Length in kilometres of Adriatic coastlines
| Country | Mainland | Islands | Total | Coastal front^{a} |
| Croatia | 1,777.3 | 4,058 | 5,835.3 | 526 |
| Italy | 1,249 | 23^{b} | 1,272 | 926 |
| Albania | 396 | 10 | 406 | 265 |
| Montenegro | 249 | 11 | 260 | 92 |
| Slovenia | 46.6 | 0 | 46.6 | 17 |
| Bosnia and Herzegovina | 21.2 | 0 | 21.2 | 10.5 |
| Total | 3,739.1 | 4,102 | 7,841.1 | 1,836.5 |
Notes: ^{a} The distance between the extreme points of each state's coastline, ^{b} Not including islands in coastal lagoons
1.000 mi = 1.609 km; 1.000 km = 0.621 mi

The Adriatic Sea contains more than 1,300 islands and islets, most along the Adriatic's eastern coast—especially in Croatia, with 1,246 counted. The number includes islands, islets, and rocks of all sizes, including ones emerging at ebb tide only. The Croatian islands include the largest—Cres and Krk, each covering about the same area of 405.78 km2—and the tallest—Brač, whose peak reaches 780 m above sea level. The islands of Cres and the adjacent Lošinj are separated only by a narrow navigable canal dug in the time of classical antiquity; the original single island was known to the Greeks as Apsyrtides. The Croatian islands include 47 permanently inhabited ones, the most populous among them being Krk, Korčula and Brač. The islands along the Adriatic's western (Italian) coast are smaller and less numerous than those along the opposite coast; the best-known ones are the 117 islands on which the city of Venice is built. The northern shore of the Greek island of Corfu also lies in the Adriatic Sea as defined by the IHO. The IHO boundary places the Diapontia Islands (northwest of Corfu) in the Adriatic Sea.
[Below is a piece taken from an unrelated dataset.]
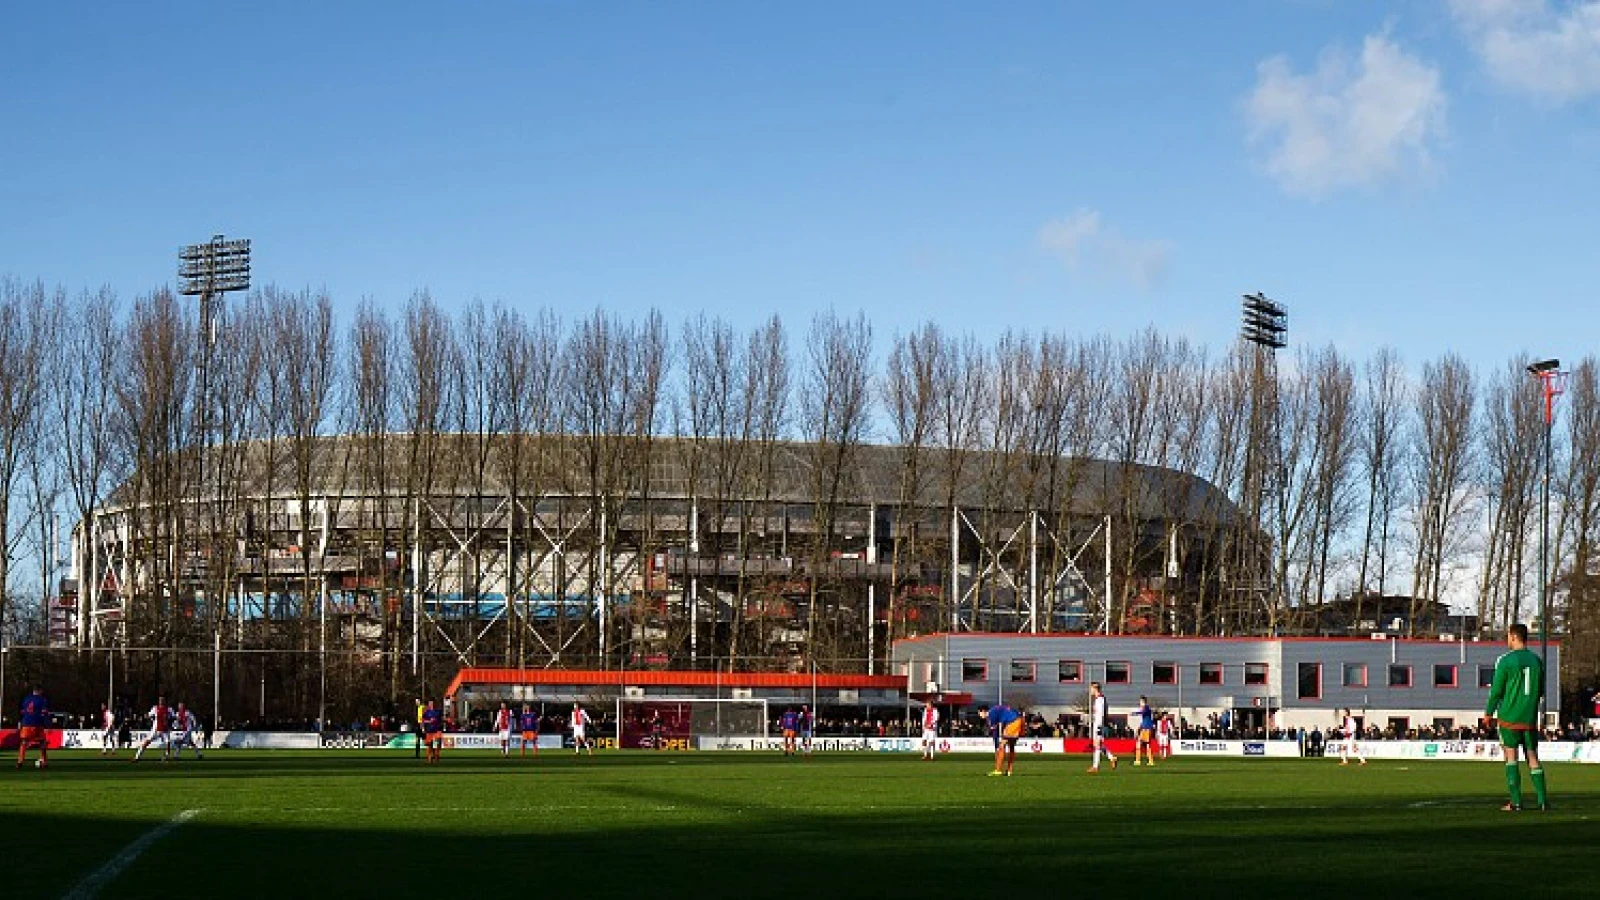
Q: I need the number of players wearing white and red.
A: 10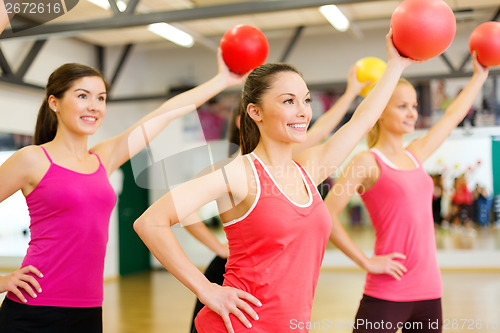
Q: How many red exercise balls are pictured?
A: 3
===Exclusive economic zone===
Exclusive economic zones in Adriatic Sea:

| Number | Country | Area (Km^{2}) |
|---|---|---|
| 1 | Italy | 63,600 |
| 2 | Croatia | 55,961 |
| 3 | Albania | 11,105 |
| 4 | Montenegro | 7,460 |
| 5 | Slovenia | 192 |
| 6 | Bosnia and Herzegovina | 50 |
| Total | Adriatic Sea | 138,600 |

=== Bathymetry ===

Depth of the Adriatic Sea

The Adriatic Sea's average depth is 259.5 m, and its maximum depth is 1233 m; however, the North Adriatic basin rarely exceeds a depth of 100 m. The North Adriatic basin, extending between Venice and Trieste towards a line connecting Ancona and Zadar, is only 15 m deep at its northwestern end; it gradually deepens towards the southeast. It is the largest Mediterranean shelf and is simultaneously a dilution basin and a site of bottom water formation. The Middle Adriatic basin is south of the Ancona–Zadar line, with the 270 m deep Middle Adriatic Pit (also called the Pomo Depression or the Jabuka Pit). The 170 m deep Palagruža Sill is south of the Middle Adriatic Pit, separating it from the 1200 m deep South Adriatic Pit and the Middle Adriatic basin from the South Adriatic Basin. Further on to the south, the sea floor rises to 780 m to form the Otranto Sill at the boundary to the Ionian Sea. The South Adriatic Basin is similar in many respects to the Northern Ionian Sea, to which it is connected. Transversely, the Adriatic Sea is also asymmetric: the Apennine peninsular coast is relatively smooth with very few islands and the Mount Conero and Gargano promontories as the only significant protrusions into the sea; in contrast, the Balkan peninsular coast is rugged with numerous islands, especially in Croatia. The coast's ruggedness is exacerbated by the Dinaric Alps' proximity to the coast, in contrast to the opposite (Italian) coast where the Apennine Mountains are further away from the shoreline.

=== Hydrology ===

Schematic layout of Adriatic Sea currents

The coastal water dynamics are determined by the asymmetric coasts and the inflow of the Mediterranean seawater through the Straits of Otranto and further on along the eastern coast. The smooth Italian coast (with very few protrusions and no major islands) allows the Western Adriatic Current, which is composed of the relatively freshwater mass on the surface and the cold and dense water mass at the bottom, to flow smoothly. The coastal currents on the opposite shore are far more complex owing to the jagged shoreline, several large islands and the proximity of the Dinaric Alps to the shore. The last produces significant temperature variations between the sea and the hinterland, which leads to the creation of local jets. The tidal movement is normally slight, usually remaining below 30 cm. The amphidromic point is at the mid-width east of Ancona.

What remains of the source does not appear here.